• **Exercise brief**:
All of the data that follows should be retyped exactly, please, except the pictures.

• **Record extracts**:
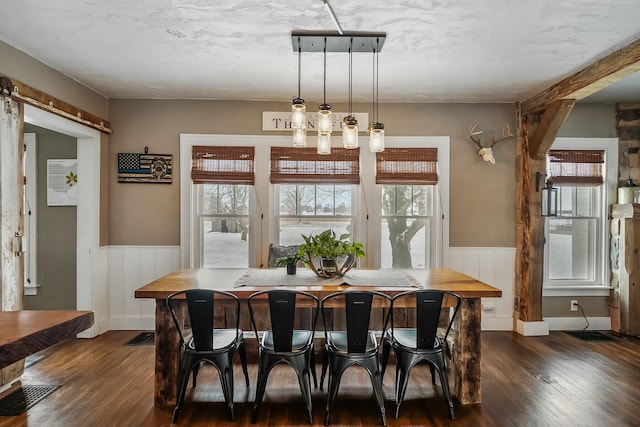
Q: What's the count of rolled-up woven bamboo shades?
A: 4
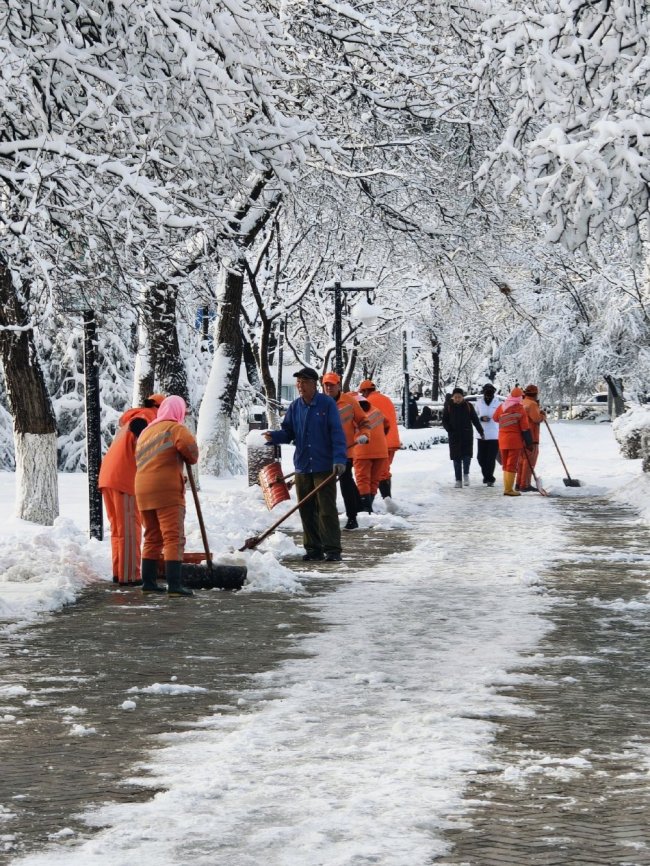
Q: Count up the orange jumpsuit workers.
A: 7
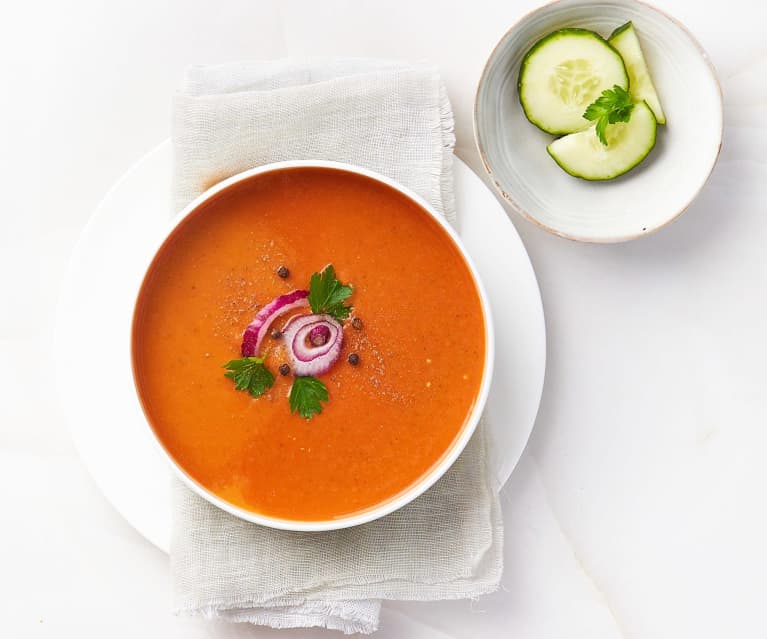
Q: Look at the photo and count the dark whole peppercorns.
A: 5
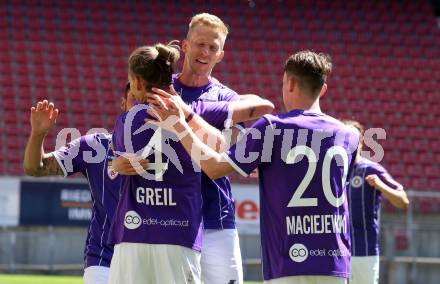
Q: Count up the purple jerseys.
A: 5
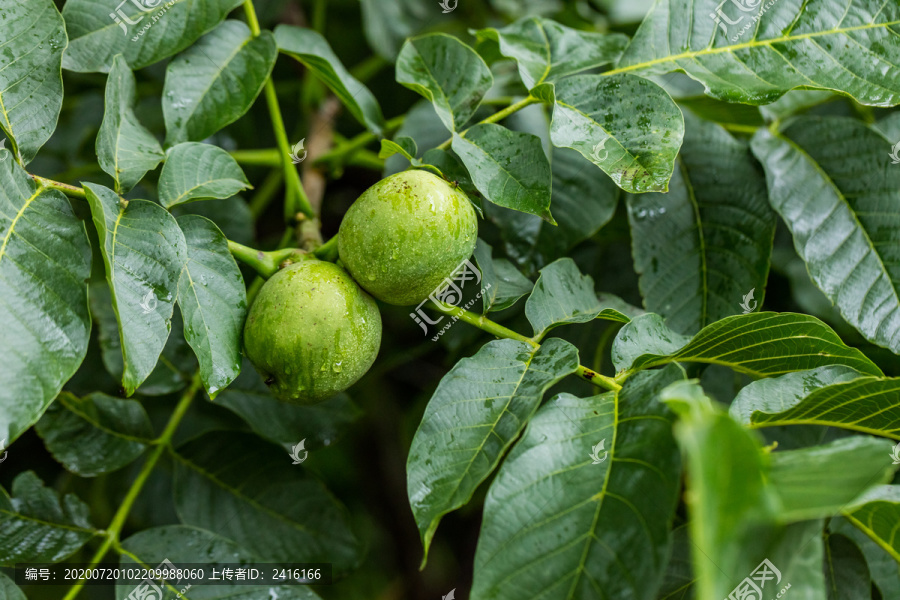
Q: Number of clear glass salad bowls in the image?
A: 0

• **Solution to this task**:
Q: What's the count of rolled-up woven bamboo shades?
A: 4
Q: Count up the orange jumpsuit workers.
A: 7
Q: Look at the photo and count the dark whole peppercorns.
A: 5
Q: Count up the purple jerseys.
A: 5
Q: Number of clear glass salad bowls in the image?
A: 0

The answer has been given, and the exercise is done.